Igreja Católica afirma que prática é maneira de forçar escolha religiosa
O vigário geral da Igreja Católica, diocese de Barra do Piraí-Volta Redonda, padre Bernardo H. Thus, que representa o bispo Dom João Messi, afirmou ontem que a prática de misturar assuntos econômicos com religiosos já existe há tempo entre parte dos evangélicos. Agora, segundo o padre, a prática será apenas oficializada.
Thus criticou a postura, segundo ele, recorrente entre empresários evangélicos que não aceitam a livre escolha religiosa de funcionários. “Algumas pessoas chegam a perder empregos por não serem da mesma religião do patrão”, disse o vigário geral, citando ainda a característica de estado laico (liberdade religiosa) do país.
- É uma maneira de forçar as pessoas a virarem evangélicas. A religião é algo que deve ser escolhido por livre e espontânea vontade - criticou Thus.
O representante da igreja católica também citou trechos bíblicos para refutar o projeto lançado pelos pastores evangélicos. “É algo que vai contra o desejo de Jesus Cristo, que no capítulo 17 de Evangelho de São João diz que todos devem ser um. Todos que se dizem cristãos deveriam ter a prática da caridade como premissa básica, sem olhar a que religião estas pessoas pertencem”, concluiu.

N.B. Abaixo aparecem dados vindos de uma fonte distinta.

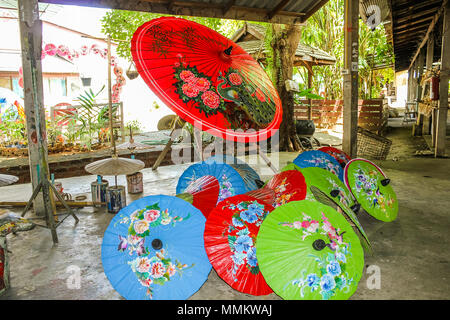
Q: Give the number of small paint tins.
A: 3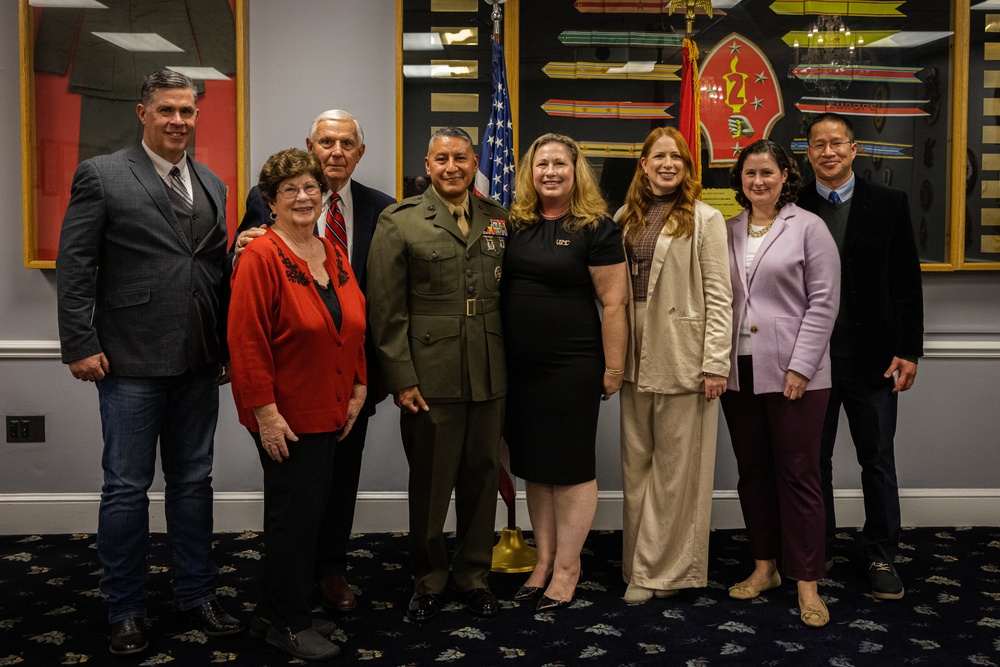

Aciap afirma que protecionismo pode ser prejudicial ao mercado
O presidente da ACIAP (Associação Comercial Industrial Agropastoril), Carlos Alberto dos Santos, afirmou não ser favorável ao que chamou de “protecionismo danoso”, em relação ao projeto dos pastores evangélicos.
- Hoje em dia, é muito comum o sistema de redes entre empresas. Entretanto, com esta prática pode-se criar um protecionismo dividido em nichos de produção, o que pode ser danoso para o mercado. Pode não ser saudável para o crescimento econômico e acredito que podemos encontrar outras formas de desenvolver todas as empresas de um modo geral – afirmou Santos.
O presidente da Aciap citou ainda a relação cada vez maior entre consumo e fé. “A religião é um grande mercado. Jesus Cristo é hoje um ótimo garoto propaganda”, comparou.
Para o presidente da CDL (Câmara de Dirigentes e Lojistas) e secretário de Desenvolvimento Econômico, Jerônimo Pereira, o projeto dos evangélicos não passa de um acordo comercial como outro qualquer.
- É um convênio como outro qualquer, que visa fidelizar os evangélicos na rede de consumo. Acordos desse tipo são a base de quaisquer outros seguimentos comerciais - disse.